=== Begin Enclosure ===

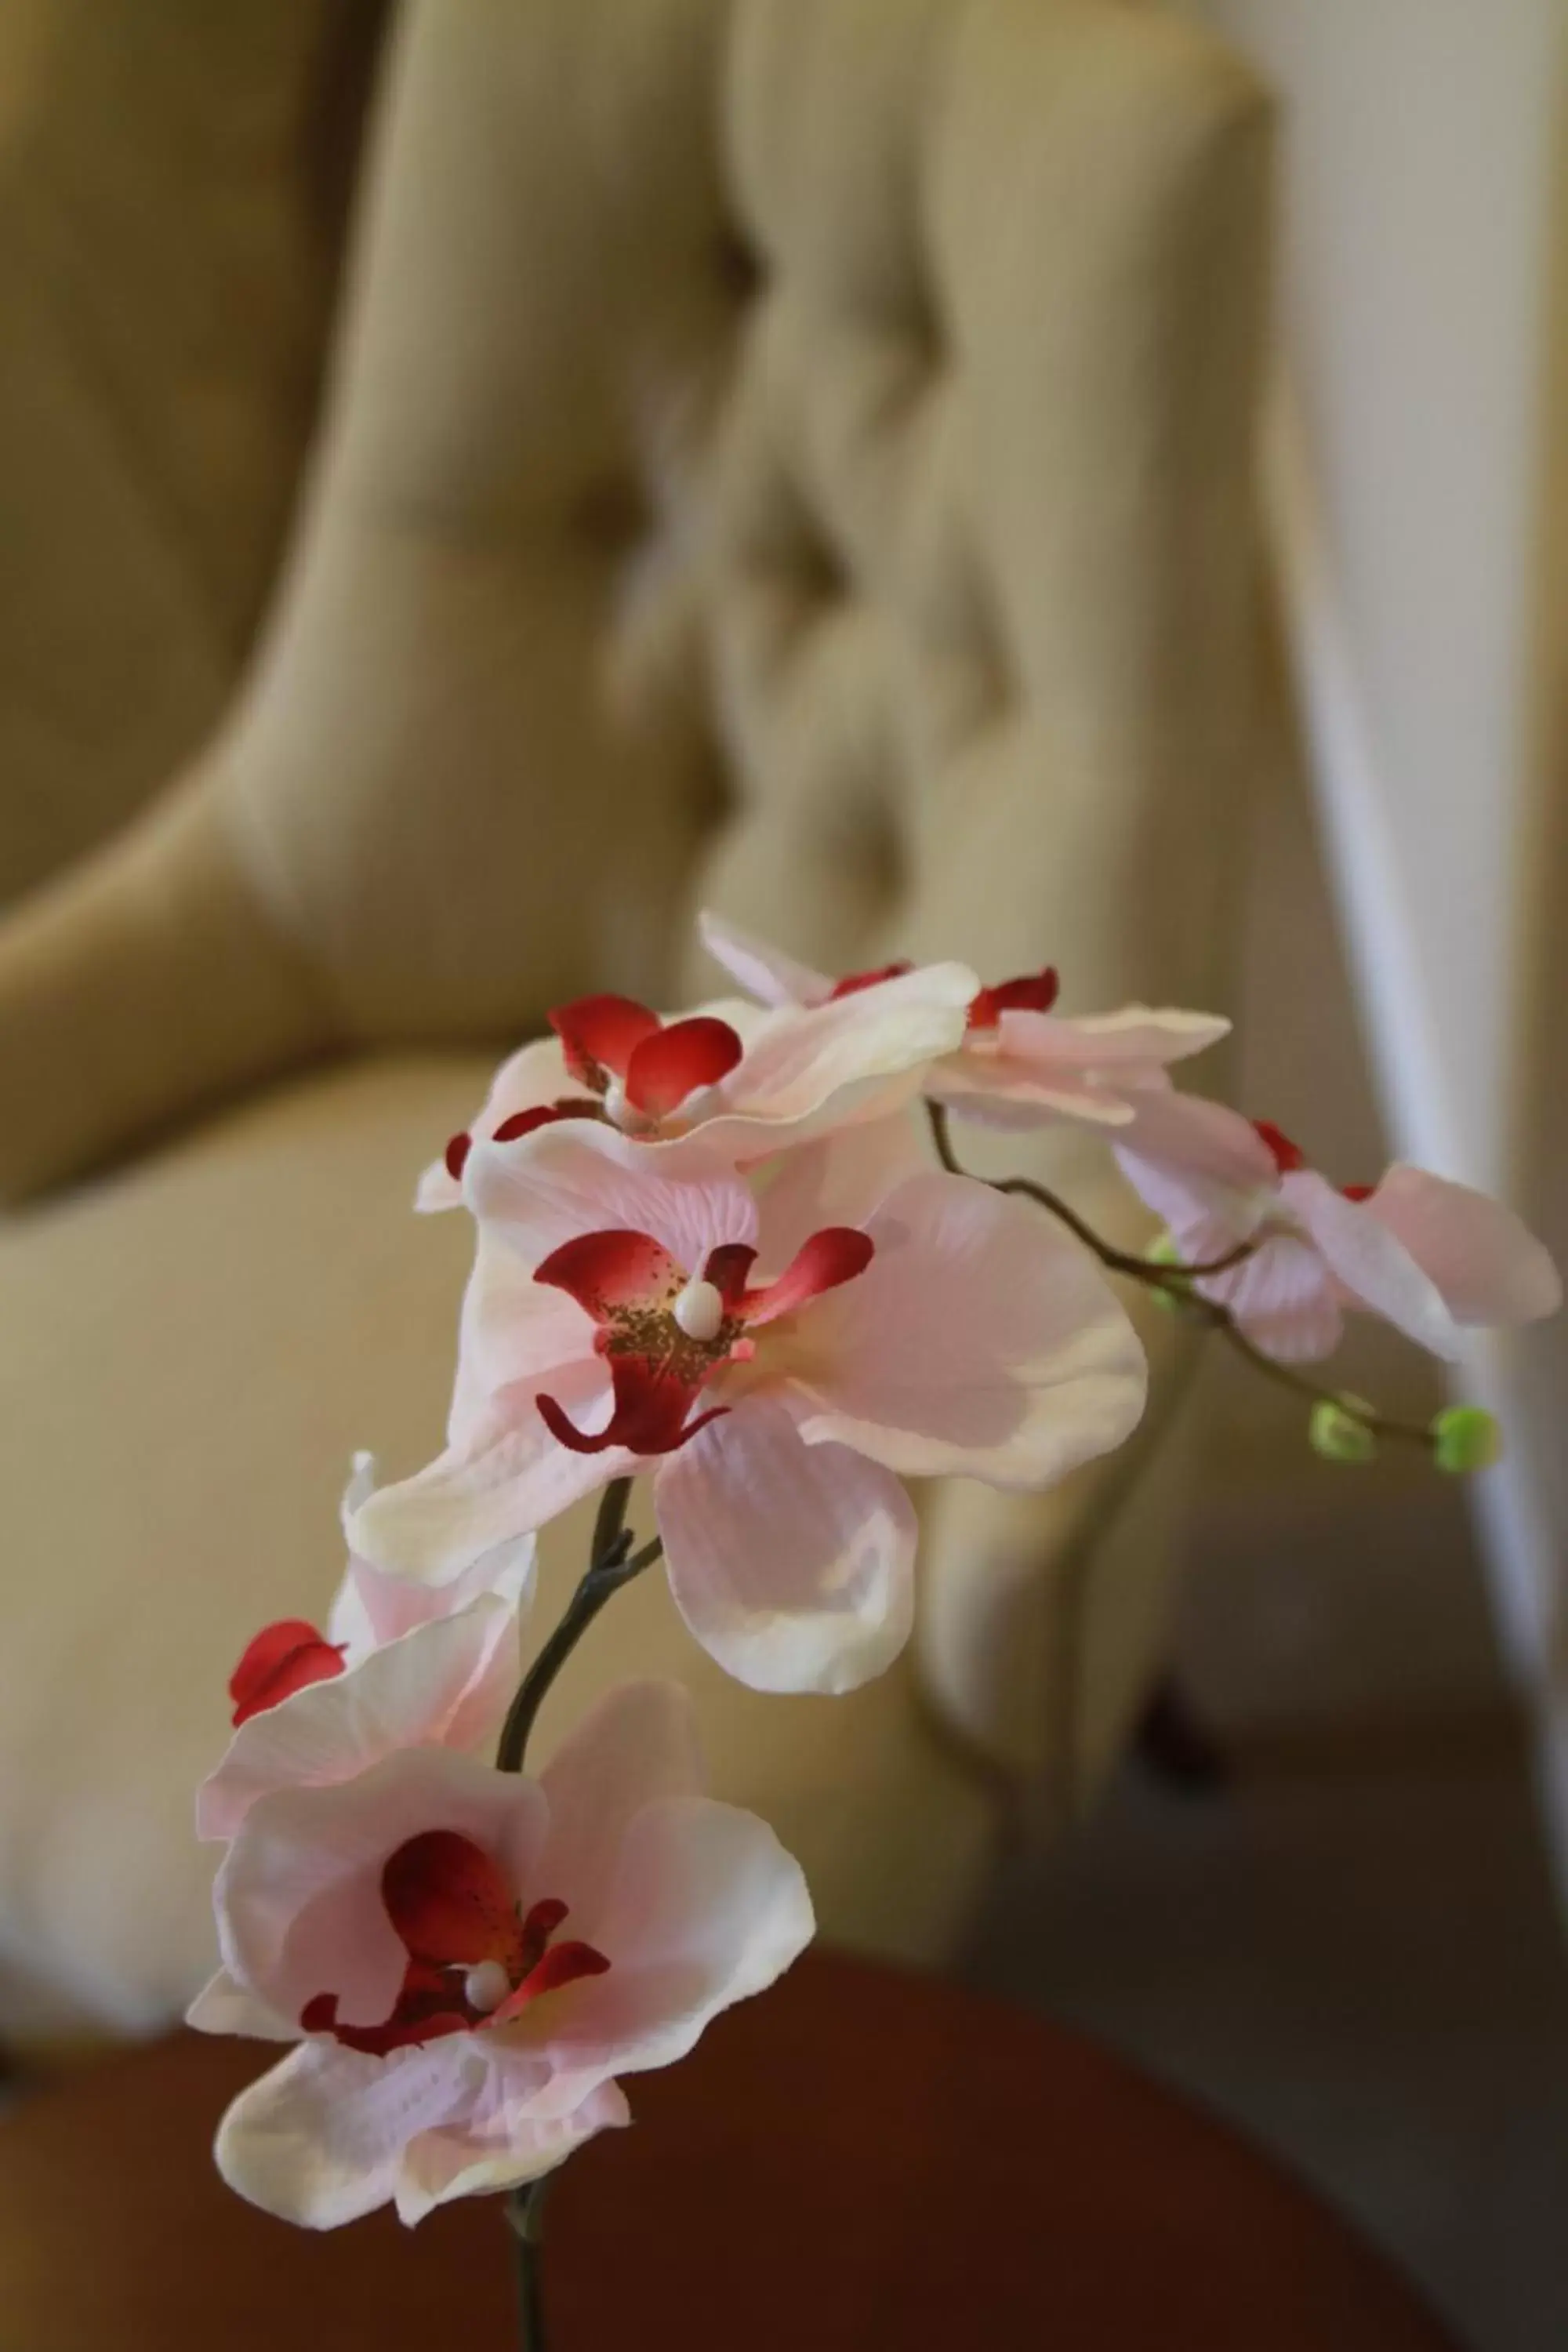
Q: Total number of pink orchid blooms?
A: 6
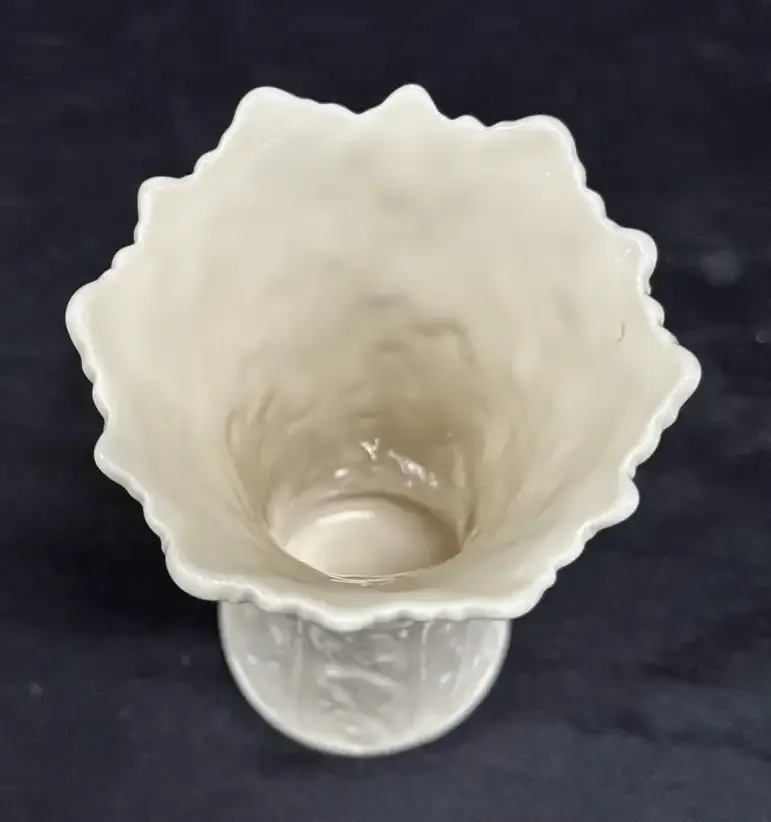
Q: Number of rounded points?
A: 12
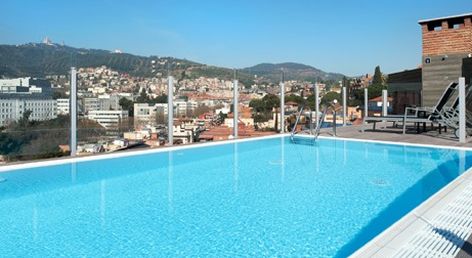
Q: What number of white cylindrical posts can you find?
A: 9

=== End Enclosure ===
=== Begin Enclosure ===

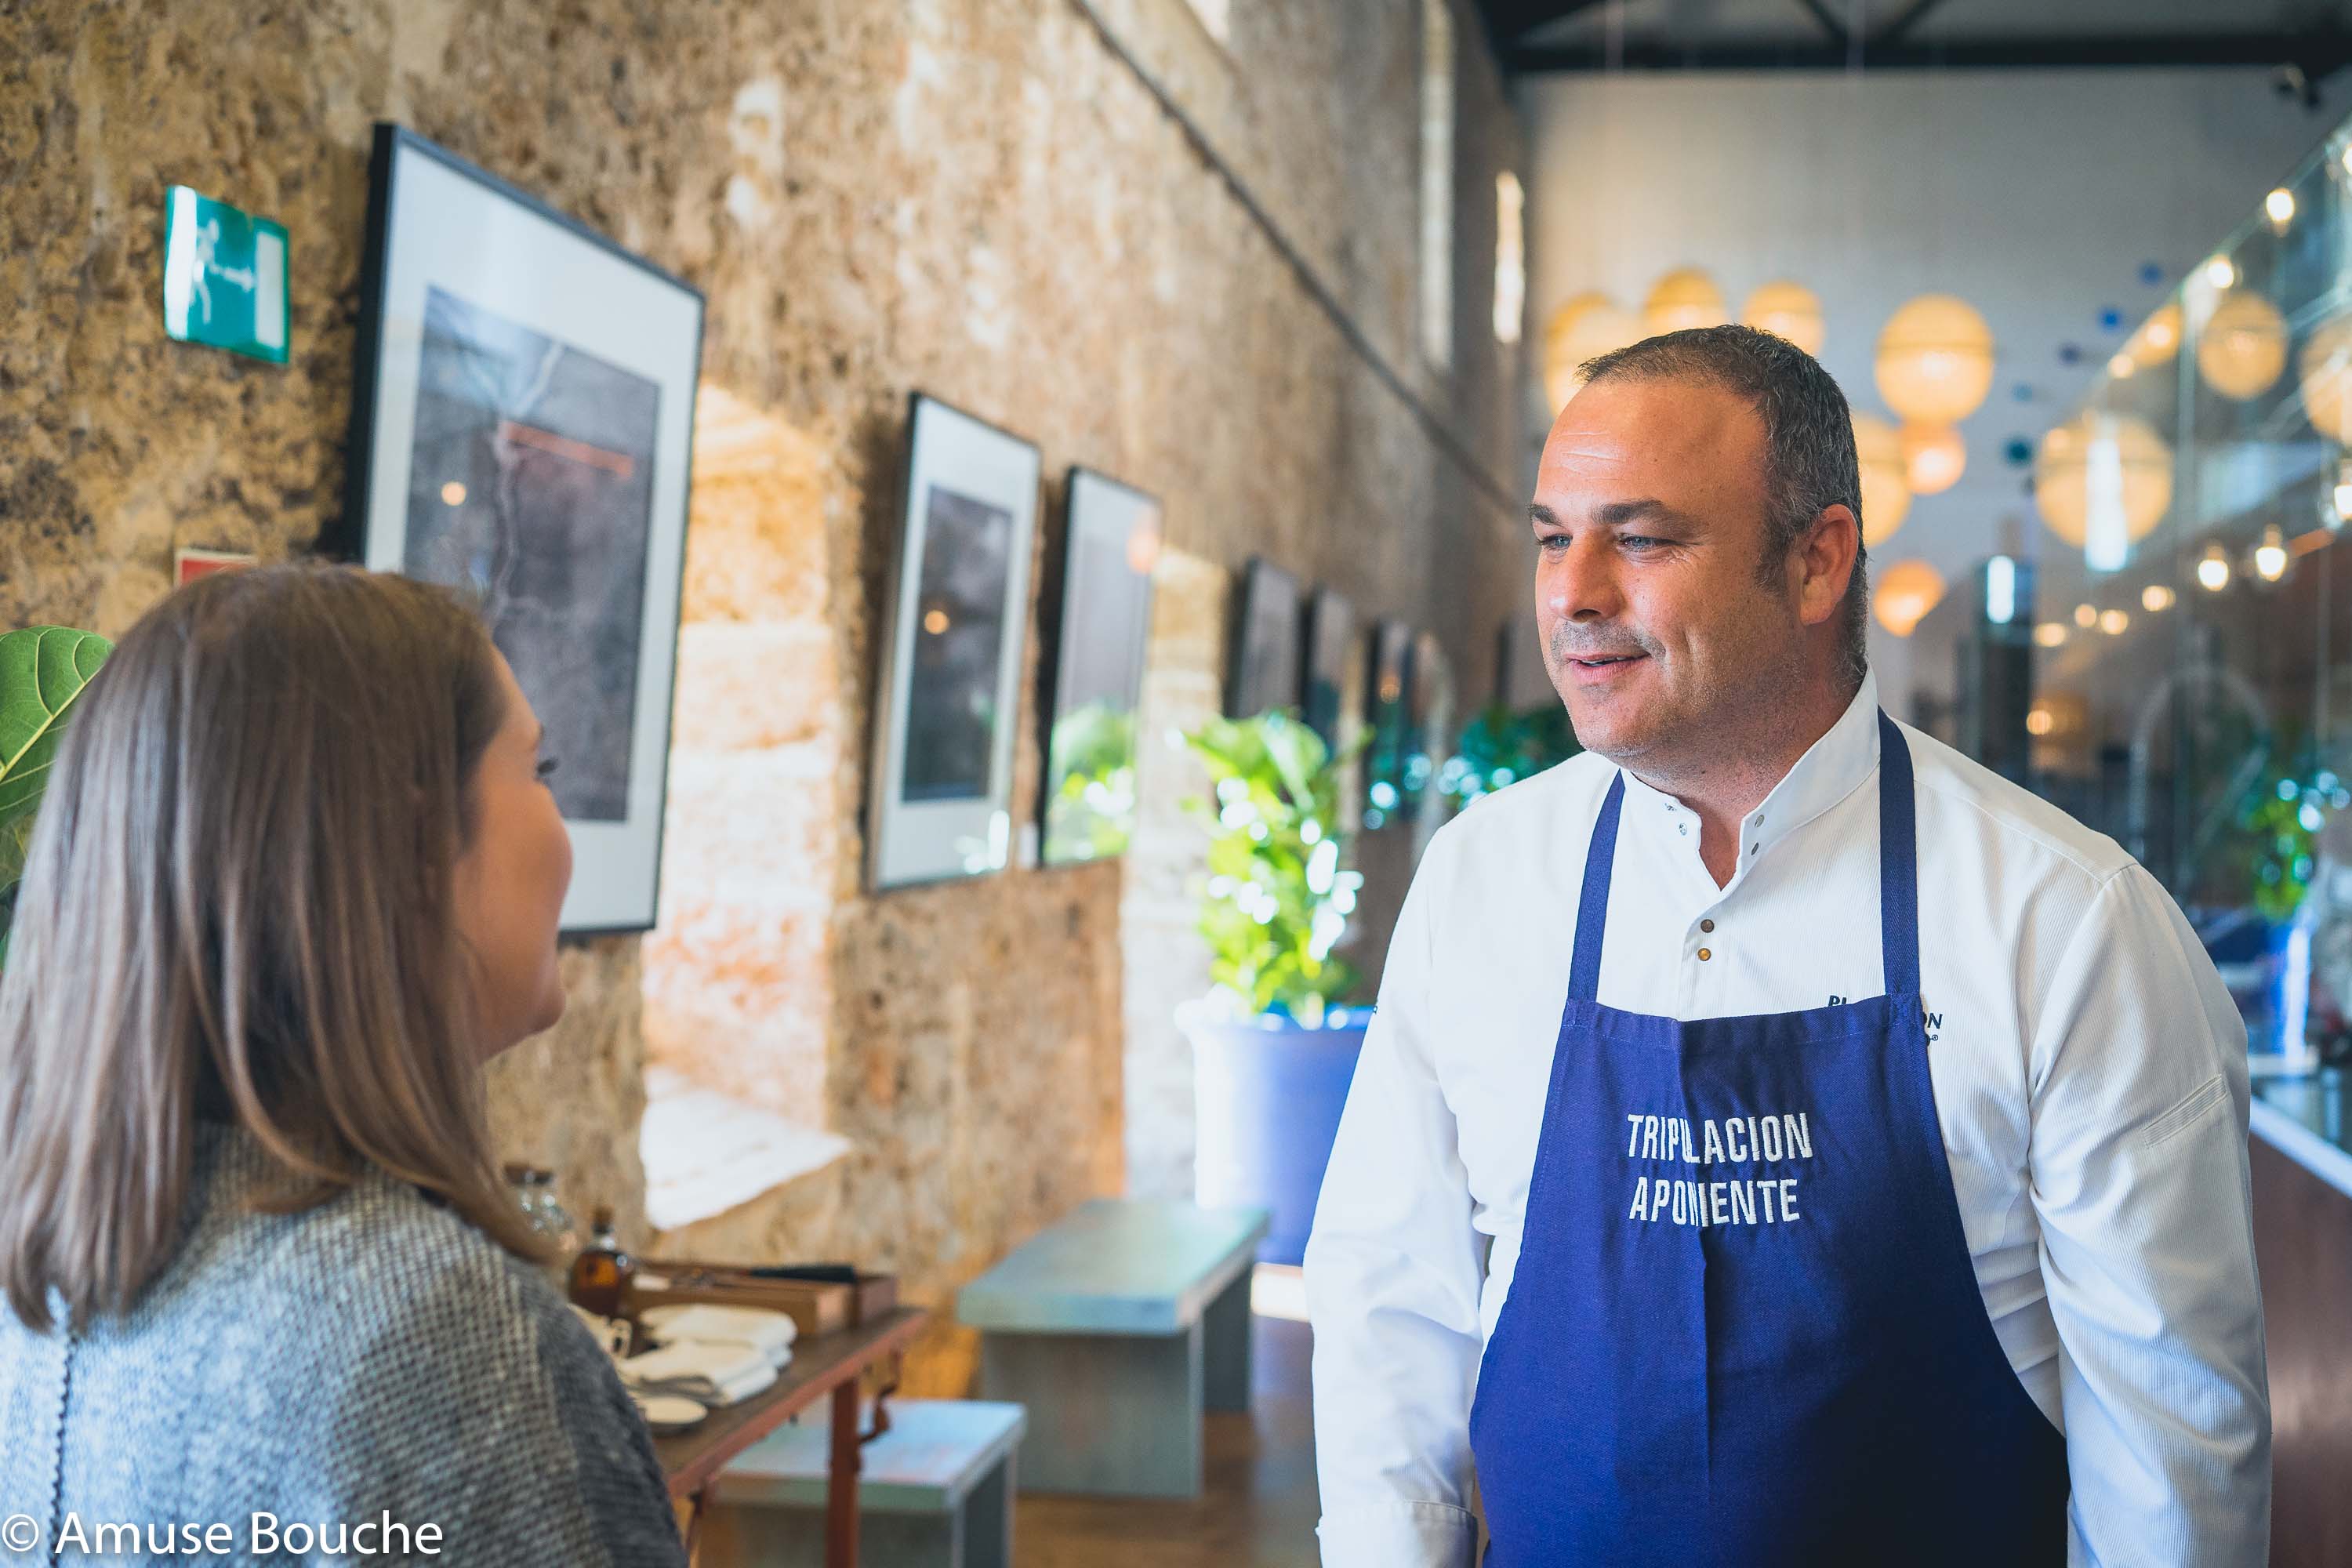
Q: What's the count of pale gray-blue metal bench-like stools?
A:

=== End Enclosure ===

Exercise => Say how many lines in the records contain the string "What", and say nothing else.

Written answer => 2